Mammaliformes: But, if that is the case, how do we derive the jugal of the Allotheria or, if one happens to be an unbeliever in this clade, the Multituberculata?  Here, the jugal is reduced almost to a sliver wrapped up on the median side of a zygomatic process of the maxilla, very much like one of the postdentary bones being swallowed up by the dentary in contemporary cynodonts. Contrast this condition with the basal mammaliform Morganucodon, in which the zygomatic arch is dominated by the jugal. Kermack et al. (1981). The logical answer is that such a transformation, from the starting point of Tritylodon, is not very likely. In that event, the Allotheria (or Multituberculata, as the case may be) are more rationally considered a separate derivation from within the Cynodontia. Thus, the Mammaliformes, as commonly understood, may be polyphyletic. 

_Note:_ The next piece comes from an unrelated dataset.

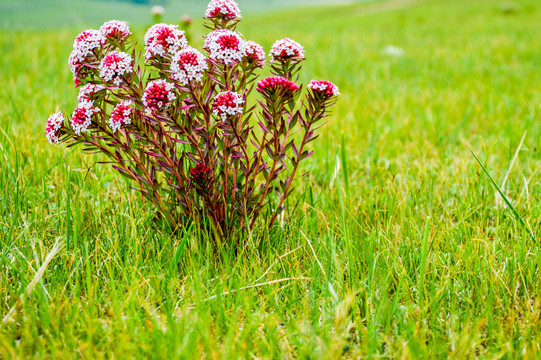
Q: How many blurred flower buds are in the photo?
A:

Mammalia: However, we could still be well offside in jumping to this conclusion. The jugal seems to retain a good deal of plasticity in later forms. Thus, for example, the jugal is reduced or absent in the Monotremata and Insectivora, while, in the Didelphimorphia and Hyracoidea, it becomes so long that it actually contributes to the jaw articulation. It is likely that there is a strong correlation here with the development of the masseters and lateral jaw movements. So, for example, the jugals are particularly stout and well developed in the Rodentia, while strongly reduced in groups that do not chew or gnaw in the way of rodents.

What Makes a Difference?

The jugal is an interesting exercise because our information is good enough that we can attack issues such as: what has really made a difference in the evolution of this bone? We can make a short list as follows:

1.  transformation from a sclerotic ring element to a circumorbital bone in contact with other dermal bones;

2.  stabilization on the skull, probably by a relationship to the maxilla (recall that the reorganization of the maxilla in actinopterygians is associated with destabilization of the jugal);

3.  loss of contact with the preopercular and contact with the quadratojugal and squamosal. This (a) may have been associated with a duplication of the jugal and (b) seems to have introduced some degree of instability in the posterior connections of the jugal, as seen in the anapsids;

4.  stabilization of the jugal on the ventral margin of the skull in the reptilomorphs, which, oddly enough, seems to be associated with fixing its position relative to the orbit (compare the condition in the temnospondyls);

5.  fenestration of the skull, resolving the posterior connection in favor of the quadratojugal, in diapsids, or the squamosal, in synapsids;

6.  a number of, often homoplastic, changes in form related to vegetarianism without much real change in the underlying osteological relationships;

7.  gradual specialization and fixation of the jugal as an important element of the zygomatic arch (note that this results in loss of the palatal contact);

8.  a growing functional interdependence on the masseter musculature, with reduction or loss of the jugal associated with loss or reduction of this musculature.

It is hard to derive too much guidance from these generalizations. However, it does seem, once again, that the classical anatomists were correct. As in the business world, one's contacts make all the difference. It takes a very significant functional reorganization to disturb the relative stability of the fundamental osteological relationships. And, as we first observed in the premaxilla, in increased number of separate contacts results in progressive stabilization.